Going to combine this with armythus’ prompt.
For his limited access to the world beyond the crumbling walls he knew, Abelas had seen much. These Dalish were no surprise to him, not when they had pawed at the seams of the Arbor Wilds since the fall of their vaunted homeland. It was a word worth spitting at. Abelas had been content to let them hunt the outskirts, flitting like ghosts through the dense vegetation, the lush, fragrant jungle. They could never pierce the forest here, to its heart, to the temple that was not, and would never be, their birthright. They where not the People. They were not his People.
For true ages, he had never once wavered in his faith. His belief defined him, delineated the grey spaces of the world, parsing them into compartments, into named things that could be referred to once and filed neatly away. And with the fall of the temple — the Well — he no longer had that luxury.
{ they had welcomed him, the dalish. in his travels, it was little more than weary feet and a wearier soul that had brought him to this place. he might have sneered, for it was his vallaslin that named him kin; vallaslin they wore in pride and ignorance. and yet they had asked no questions. demanded no answers. their scouts had cast their quivers aside, singing bowstrings cut. they welcomed him without any reservation, and greeted him in a tongue that, to his surprise, he still recognized. }
The outline of the rolling knolls of the plains was visible only by grace of moonlight’s kiss, limning the fields in starlight. Abelas chose to sit by the fire, saying nothing as Dalish tales, Dalish fictions were related to the little ones. He would not mark himself an outsider by shouting out and sloughing aside the centuries’ worth of lies and corrupted realities. That was not his place, his purpose.

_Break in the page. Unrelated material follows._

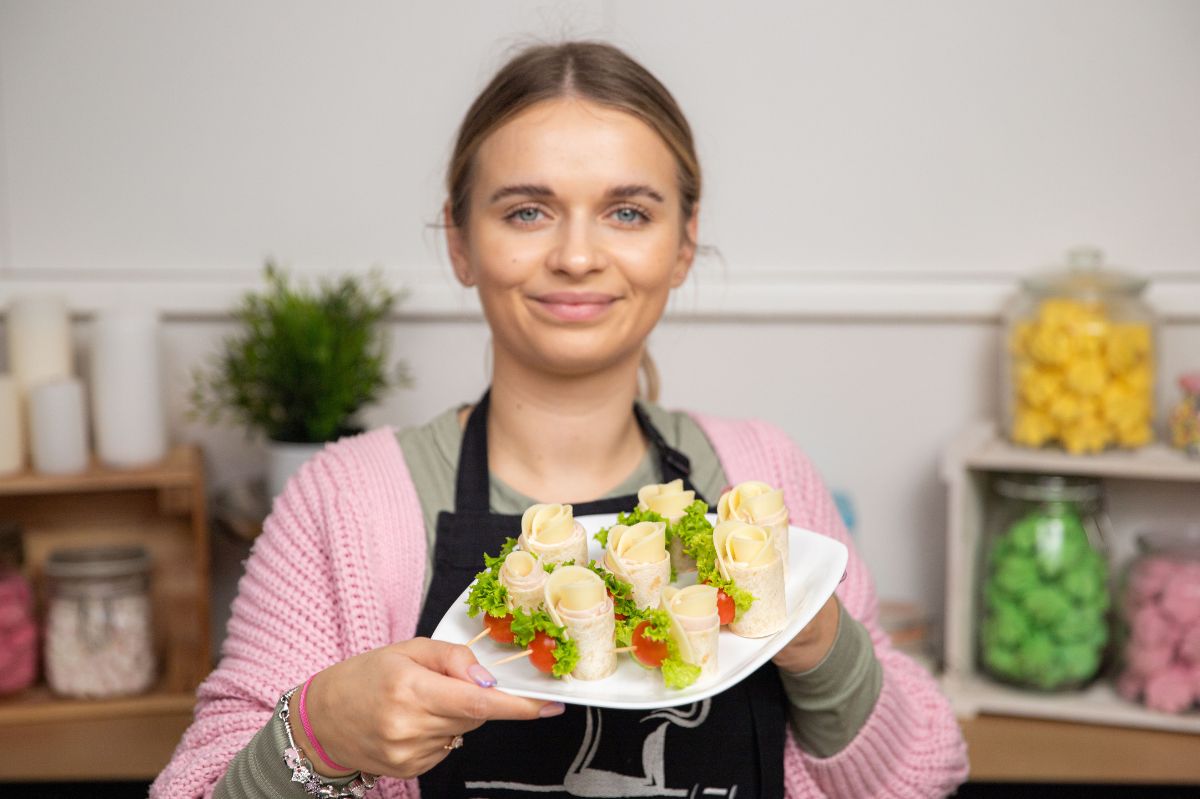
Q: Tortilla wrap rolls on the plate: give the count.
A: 8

{ what was his purpose, he could not say— }
He lost himself, for a time, to the susurrations of the storyteller’s voice, the dipping intonation and the grain of her timbre far more than to the words that fell from her lips. He wondered where he might go — what might call to him next, and found himself lacking in insight or direction.
Perhaps something in his posture revealed his thoughts, his doubts, more than he had anticipated. The back of his cowl was tugged just gently enough to fall backwards upon his shoulders, his long, single braid lunar white under the stars. He twisted, more bemused than upset, and espied an elven child, hair tucked behind ears narrow as his, one perfect flower in their youthful fist.
And then they offered it forward, the embarrassed flush over soft, yielding flesh of their cheeks and ears cast in an amber glow, the fire’s sparks reflected in their wide, dewy eyes. They were perfect. Sexless. As Elvhen in their red hearts as they were Dalish and they saw him, knew him, claimed him as their own.
He knelt, wordless, and the stoniness of his heart was broken by one sure strike of the hammer. He smiled, at last, transforming the hard angles of his face to something that was, somehow, indescribably softer. At such an urging, the child released a peal of laughter and pinned the flower into his braid, the small hands a truly alien touch, but not an unpleasant one.
The story ended. Or perhaps their interest in old legends had waned, and the children looked to the present — to the future — for suddenly they were all about him, lightly weaving wildflowers into his hair as their elders looked on, amused to see one of their kin kneeling so patiently as the little ones chattered about him. He had named himself Suledin to them, and this they had accepted without comment.
For the first time since he had left behind his once sacred duties, he felt a weight lift from him. Age old perceptions and belief would not leave him — neither would his biases, his hurts, his fears. Such were things that only time itself could chip away — and even then, he had proven remarkably obstinate. But this was truly a moment of liberation, of connection to what he had thought lost.
They were not the last hope for Elvhenan, he knew. Not even that moment’s sense of the past overlaying the present did he ever once forget. But that was not to say they did not carry the light of Arlathan in their spirits. That was what made them Elvhen. Perhaps this one clan would be the last. Their stories were no more accurate than any other’s. But their intentions were good, and they had met him with kindness, taken him in as though he had always belonged.
He still had no purpose, no goal to which he could anchor himself for the next thousand years. But, as he lived in the moment, his face broken in a wide grin, he wondered, perhaps, if it was not so bad a thing to embrace the People of today.